8. En troisième lieu, si la société soutient qu’elle a réglé l’ensemble de ses loyers et que ni l’Etat, ni la RIVP n’ont de préjudice, elle n’établit en tout état de cause pas ce règlement par les pièces produites.
9. En quatrième lieu, les éventuelles conséquences dommageables de la mesure d’expulsion sur la situation professionnelle du gérant de la société sont, comme telles, insusceptibles de caractériser une atteinte aux libertés dont la société peut se prévaloir.
10. Il résulte de ce qui précède qu’il y a lieu de faire application des dispositions de l’article L. 522-3 du code de justice administrative et de rejeter les conclusions de la requête présentées sur le fondement de l’article L. 521-2 du code de justice administrative.
Sur les conclusions secondaires tendant à l’application de l’article L. 521-3 du code de justice administrative :
11. Il ressort des prescriptions du titre II du livre V du code de justice administrative, notamment des articles L. 521-2, L. 521-3, L. 523-1 et R. 522-5, que les demandes formées devant le juge des référés sur le fondement des dispositions de l’article L. 521-3 sont présentées, instruites, jugées et, le cas échéant, susceptibles de recours selon des règles distinctes de celles qui sont applicables aux demandes présentées sur le fondement des dispositions de l’article
L. 521-2 du même code. Par suite, elles ne peuvent pas être présentées dans un même pourvoi. Il s’ensuit que les conclusions de la requête de la société A Art et architecture présentées à titre secondaire sur le fondement des dispositions de l’article L. 521-3 doivent être rejetées en application des dispositions précitées de l’article L. 522-3 du code de justice administrative.
12. Il résulte de ce qui précède que la requête de la société A Art et architecture doit être rejetée en toutes ses conclusions, y compris les conclusions tendant à l’application de l’article L. 761-1 du code de justice administrative.
O R D O N N E :
Article 1er : La requête de la société A art et architecture est rejetée.
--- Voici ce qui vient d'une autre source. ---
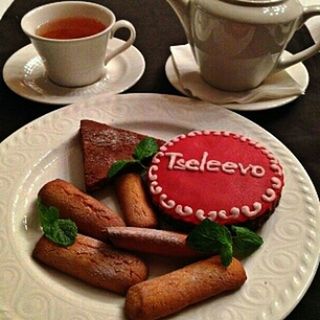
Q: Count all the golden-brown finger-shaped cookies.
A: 5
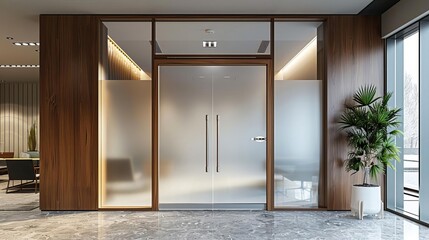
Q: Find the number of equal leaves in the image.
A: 2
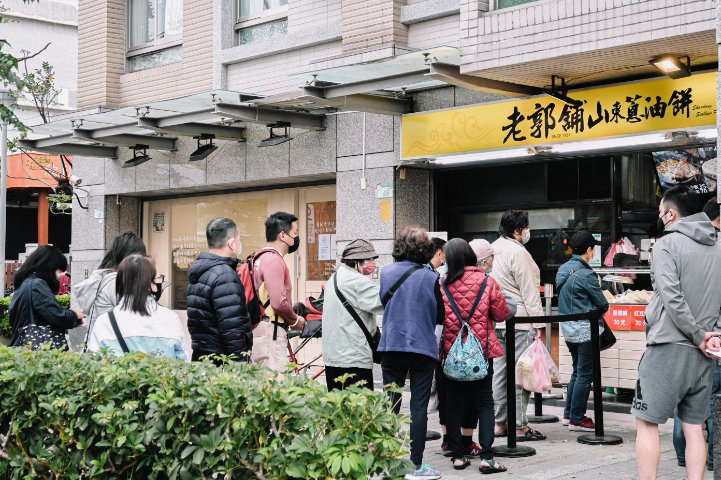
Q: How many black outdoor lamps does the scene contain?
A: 5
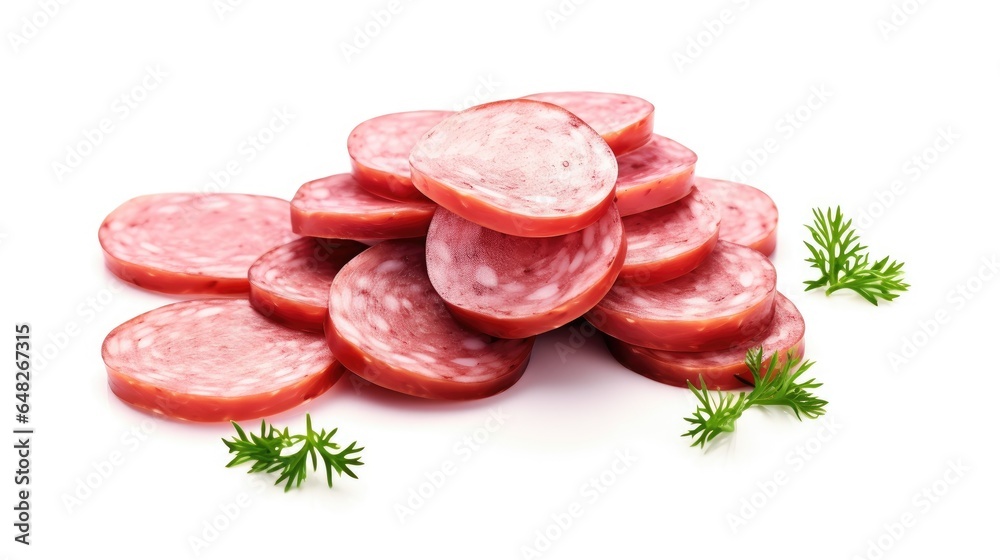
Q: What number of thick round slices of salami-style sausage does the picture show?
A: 14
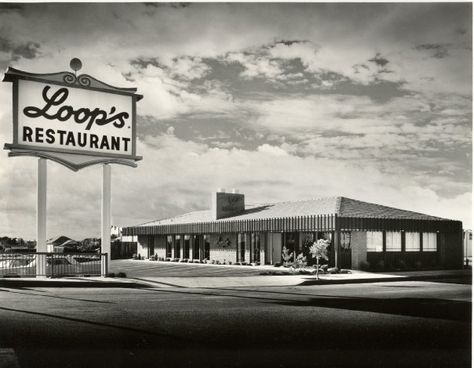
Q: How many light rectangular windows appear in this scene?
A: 4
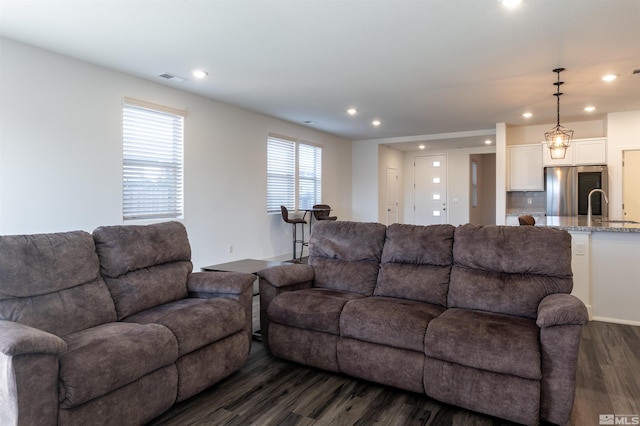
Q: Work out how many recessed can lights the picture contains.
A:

Article 2 : La présente ordonnance sera notifiée à la société A art et architecture.
Fait à Paris, le 7 mars 2025.
Le juge des référés,
Signé
J-Ch. GRACIA
La République mande et ordonne au ministre d’Etat, ministre de l’intérieur en ce qui le concerne et à tous commissaires de justice à ce requis en ce qui concerne les voies de droit commun, contre les parties privées, de pourvoir à l’exécution de la présente décision.